Un plaidoyer pour un changement radical
Selon Joseph Kabila, la crise multidimensionnelle que traverse la RDC est avant tout le résultat d’un problème de gouvernance. L’ancien chef de l’État estime qu’un simple changement de dirigeants ne suffirait pas à redresser le pays.
« Il faut balayer ce système », affirme-t-il, plaidant pour une refonte de la classe politique congolaise afin de permettre l’émergence d’une nouvelle génération de dirigeants.
Une nouvelle classe politique pour la RDC
Pour l’ancien président, les mécanismes traditionnels de renouvellement politique n’ont pas produit les résultats escomptés. Il suggère ainsi d’explorer d’autres voies, notamment l’organisation de primaires, afin de favoriser une compétition politique plus ouverte et plus représentative.

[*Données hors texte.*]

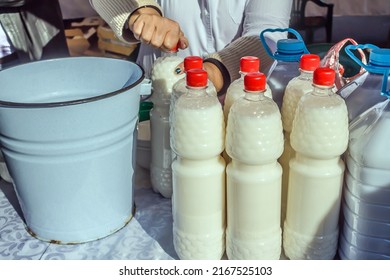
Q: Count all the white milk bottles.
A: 7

Joseph Kabila considère que le système actuel ne permet pas d’apporter les changements profonds dont le pays a besoin et qu’une participation accrue des citoyens sera indispensable dans ce processus.
Le rôle central des citoyens
Au-delà des réformes institutionnelles, l’ancien président insiste sur la nécessité de renforcer le sens civique de la population. Selon lui, la transformation de la RDC ne pourra se réaliser que grâce à une implication active des Congolais dans la vie publique et dans la défense des valeurs démocratiques.
Il prévient toutefois qu’un tel chantier demandera du temps et ne pourra être mené à bien « ni en quelques semaines, ni en quelques mois ».
Une vision pour l’avenir du pays
Cette sortie médiatique intervient dans un contexte politique et sécuritaire particulièrement tendu en RDC. À travers ses déclarations, Joseph Kabila appelle à une réflexion de fond sur l’avenir du pays, estimant que les défis actuels nécessitent des réponses structurelles plutôt que des solutions ponctuelles.
L’ancien président défend ainsi l’idée d’un renouvellement du système politique et d’une mobilisation citoyenne capable d’accompagner les réformes qu’il juge indispensables pour la stabilité et le développement de la République démocratique du Congo.